There are so many examples that are all coming out. How has this not been picked up before?

Thanks again for your support and I will look into getting that book.

PeatAndDiesel Fri 16-Aug-19 17:52:47

This diagnosis has been an enormous relief for him. He has always felt different, struggled with mental health and never quite fitted in. The diagnosis has given him a belief he is not broken or defective, just different. He has stopped hating himself so much - very difficult when he sinks into these phases.

He did huge amounts of research before even seeking diagnosis and when his appointment came through he had written over 50 pages of categorised notes (I think it was a special interest). The Tony Attwood book on Asperger’s Syndrome is a very good starting point.

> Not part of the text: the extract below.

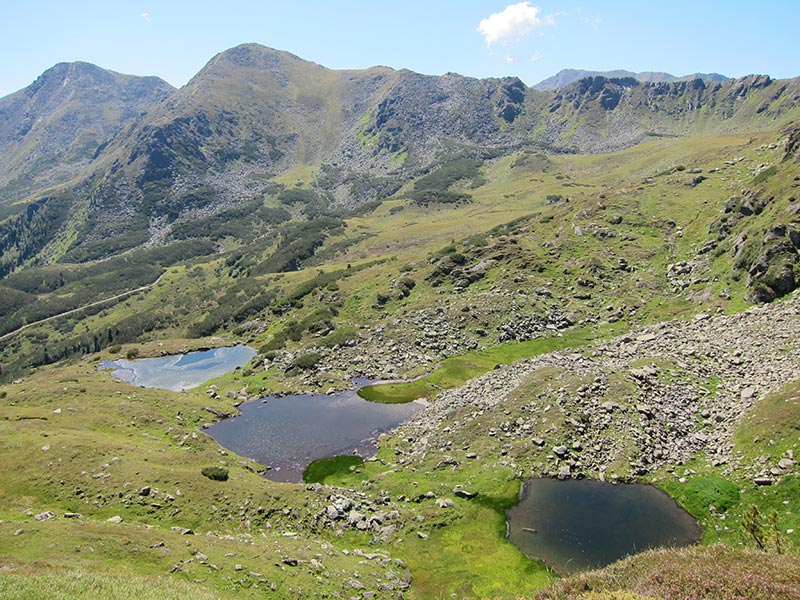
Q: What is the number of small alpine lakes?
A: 3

From a practical perspective, one of the most positive things has been with work. He has been open about his diagnosis and adjustments have been made which have really helped - his co-workers don’t see him as being difficult, they understand why he sometimes acts the way he does. He no longer dreads being sacked or forced out which has always caused an inordinate amount of anxiety.

From my perspective it has also helped. Things like I now understand why he takes himself off - even on holidays - and just needs an hour or two by himself just to “decompress”. I know that there is little point in debating certain issues as he is extremely black and white (that said, facts and logic applied correctly can cause him to instantly acknowledge his error - I love this!!). I social situations, he now knows that he can get carried away with making a point and I now am able to defuse situations before they arise and he acknowledges and respects my input. He doesn’t want to cause trouble - he is just a bit passionate (Brexit is a big issue for him - I have to try to steer him clear of Brexiteers!). So whilst we still have our moments, there is a lot more understanding on both sides. We argue less but we weren’t actually that argumentative anyway.

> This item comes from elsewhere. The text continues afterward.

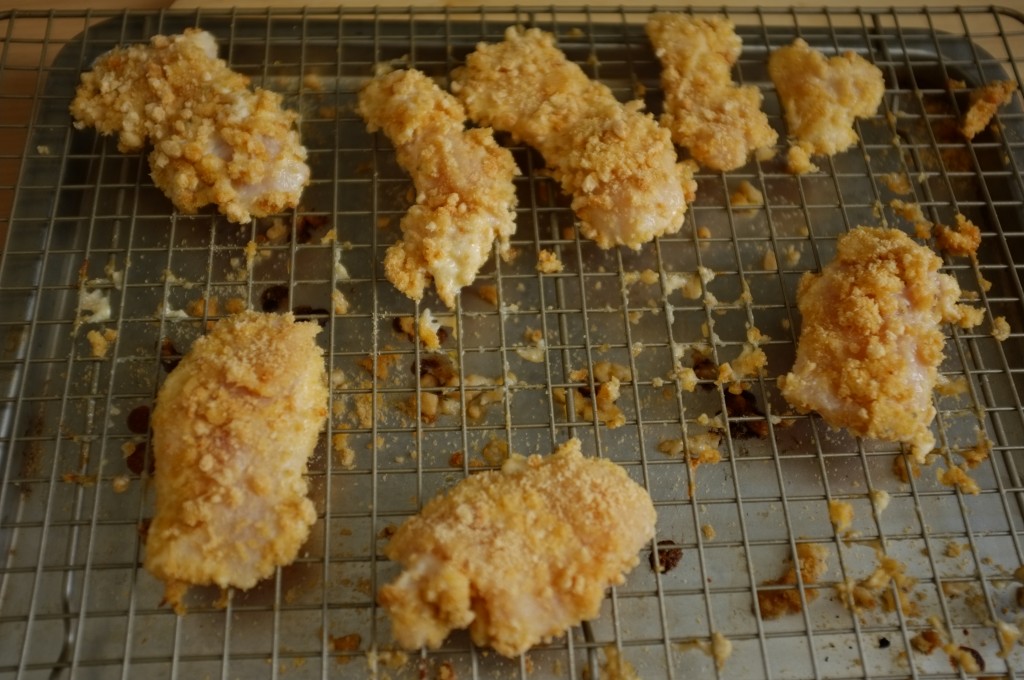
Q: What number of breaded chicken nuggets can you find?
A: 8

The negative thing is that he sees how society perceives autistic people via the stereotype: aggressive, cold, manipulative, lying, uncaring etc etc and this really gets to him as whilst NT people are recognised as having a wide range of personality traits (from the most warm and wonderful to narcissistic and evil) it seems that autistic people are not afforded the same understanding.

So diagnosis has definitely been beneficial, but it was on his instigation and I think that’s crucial.

Sorry I’ve got a bit carried away writing all that........

Daftasabroom Fri 16-Aug-19 17:41:49

DS1 said today "mum, why do you turn everything into a conflict". DS is AS.

U2HasTheEdge Fri 16-Aug-19 17:01:50

That was an interesting read, thank you.

It has been difficult at times but our marriage just works. He is amazing.

Has having an official diagnosis been beneficial for your husband and you?

theorchidwhisperer Fri 16-Aug-19 16:49:06

Message withdrawn at poster's request.

PeatAndDiesel Fri 16-Aug-19 15:36:41

U2HasTheEdge (great name!)

I just wanted to say that autistic people DO have empathy. It is a damaging myth that is commonly perpetuated that they don’t.

You can read more here www.bbc.com/future/story/20151006-its-time-we-dispelled-these-myths-about-autism

It is critical to understand the difference between cognitive empathy (Theory of Mind - which some autistic people can struggle with) and affective empathy (eg understanding why somebody dying is a very upsetting thing - which most autistic people DO have). It is such a shame that so many people do not understand the distinction.

I’m glad your DH is working with you and you sound so supportive. My DH also in the spectrum and I wouldn’t change him for the world.